### Task brief
What lines in the material hold the string "pale"? Copy out each of them.

### Dataset content
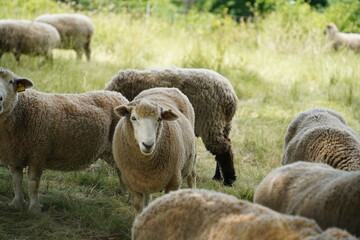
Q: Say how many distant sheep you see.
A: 3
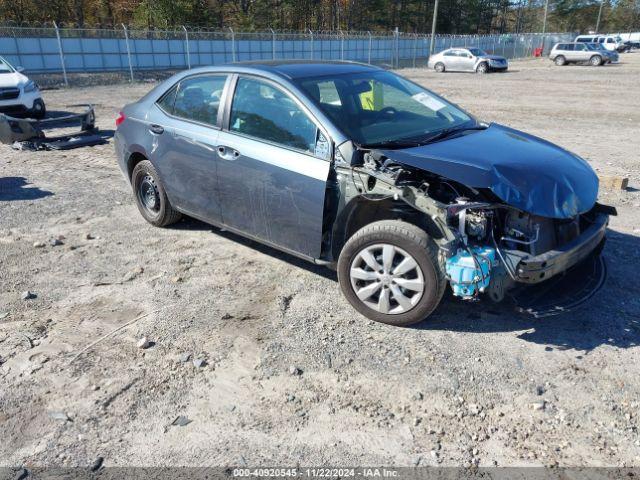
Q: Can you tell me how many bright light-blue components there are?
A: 1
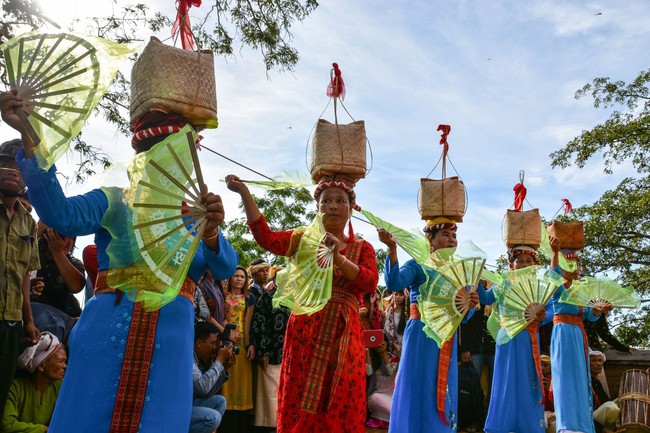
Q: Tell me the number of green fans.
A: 10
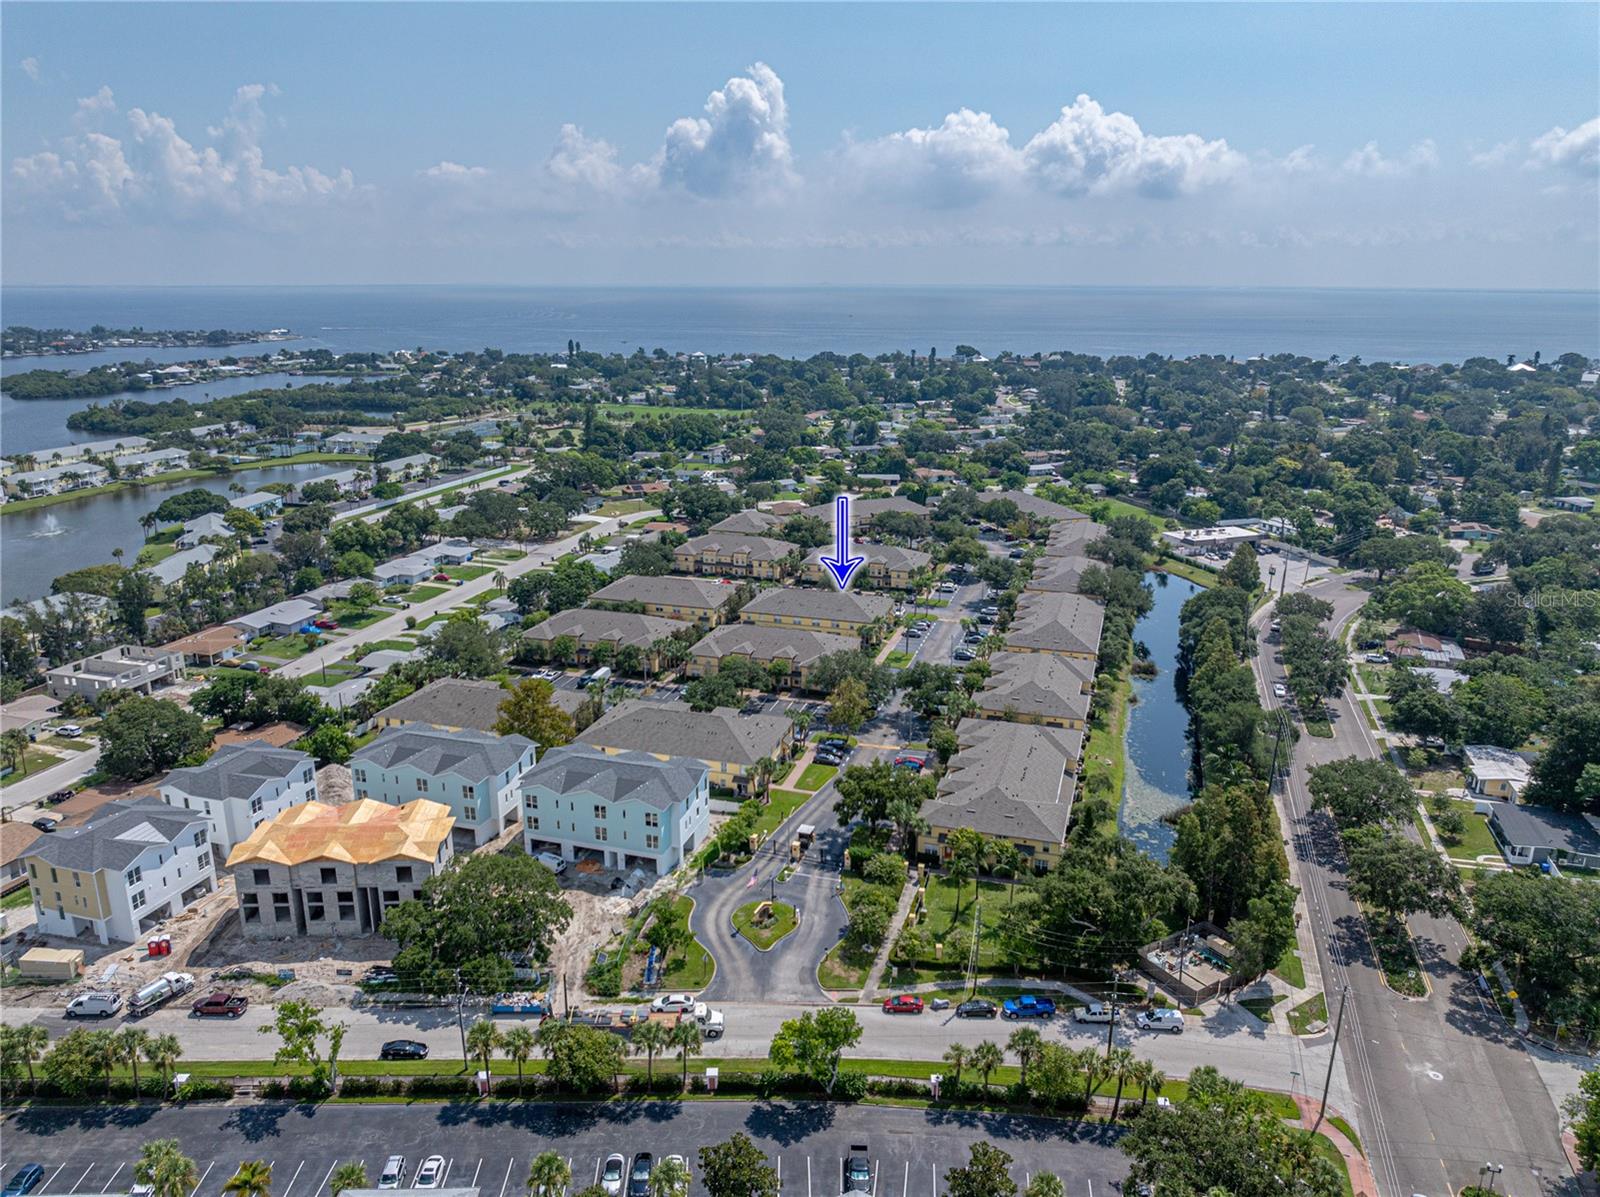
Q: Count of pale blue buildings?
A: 2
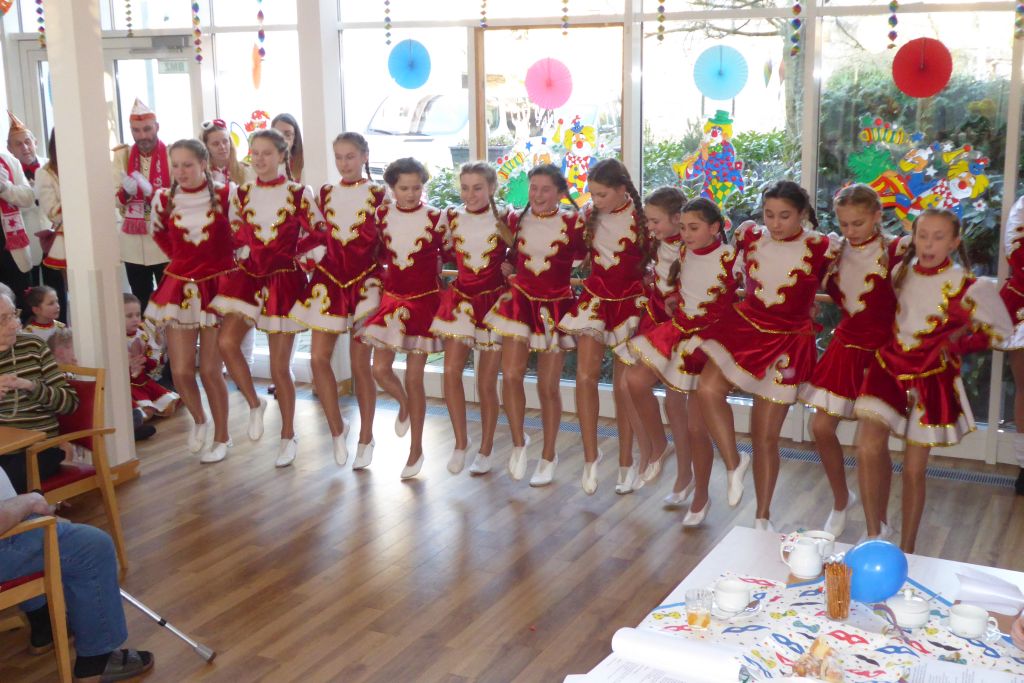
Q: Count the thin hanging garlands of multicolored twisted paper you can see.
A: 11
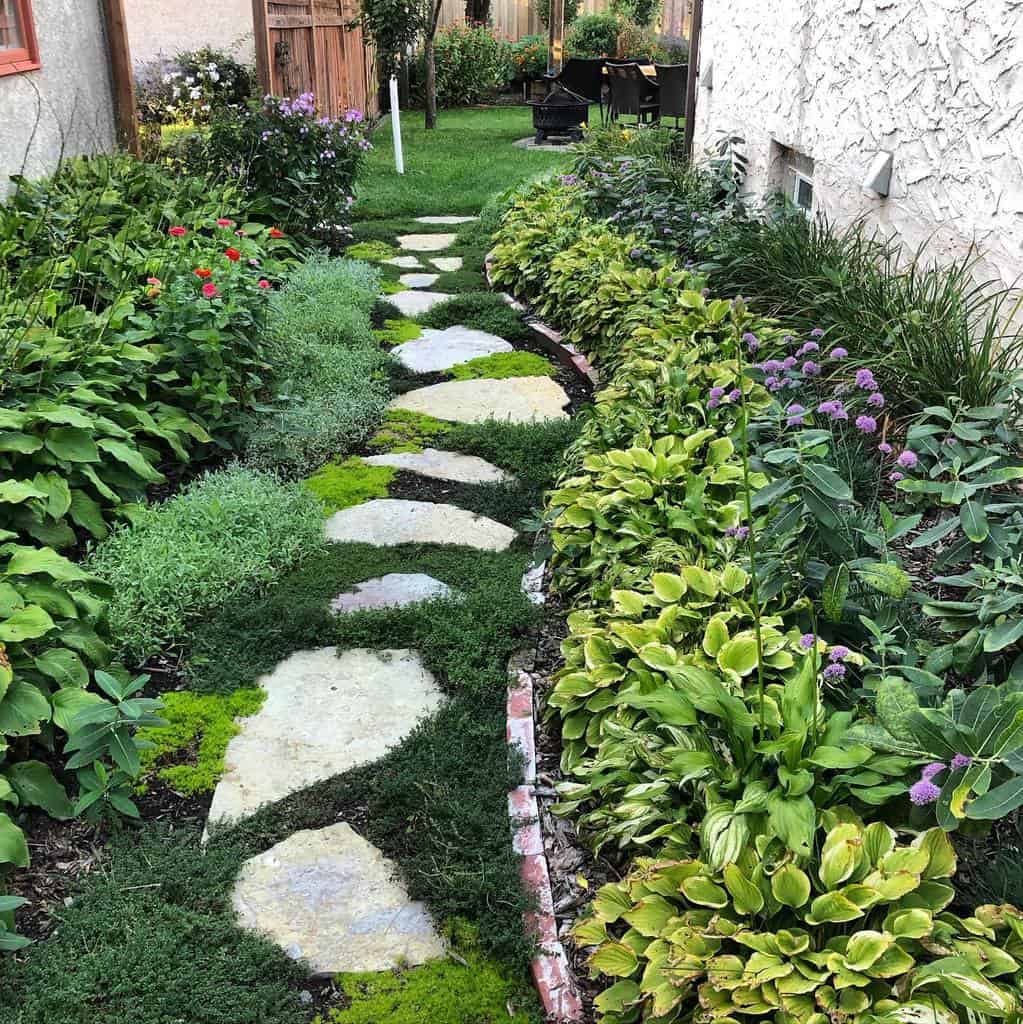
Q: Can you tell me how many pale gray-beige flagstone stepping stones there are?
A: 13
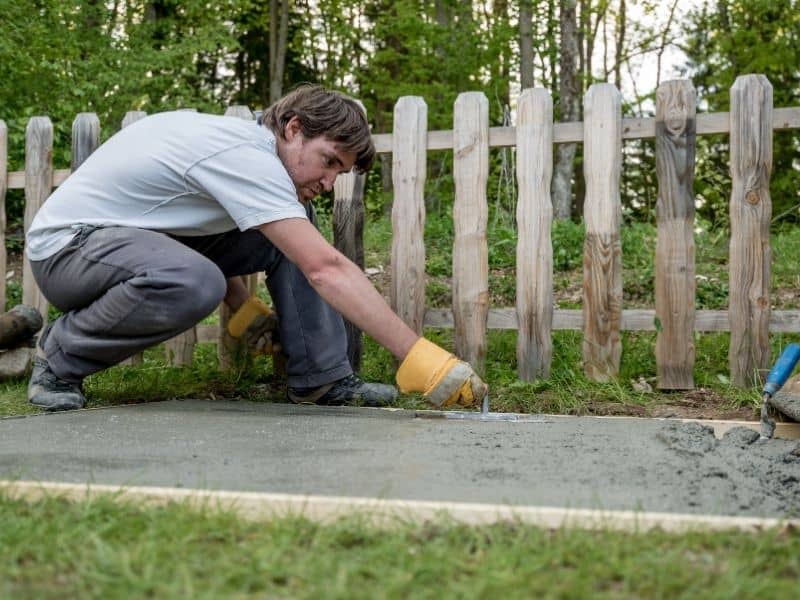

### Output of the exercise
Q: Count of pale blue buildings?
Q: Can you tell me how many pale gray-beige flagstone stepping stones there are?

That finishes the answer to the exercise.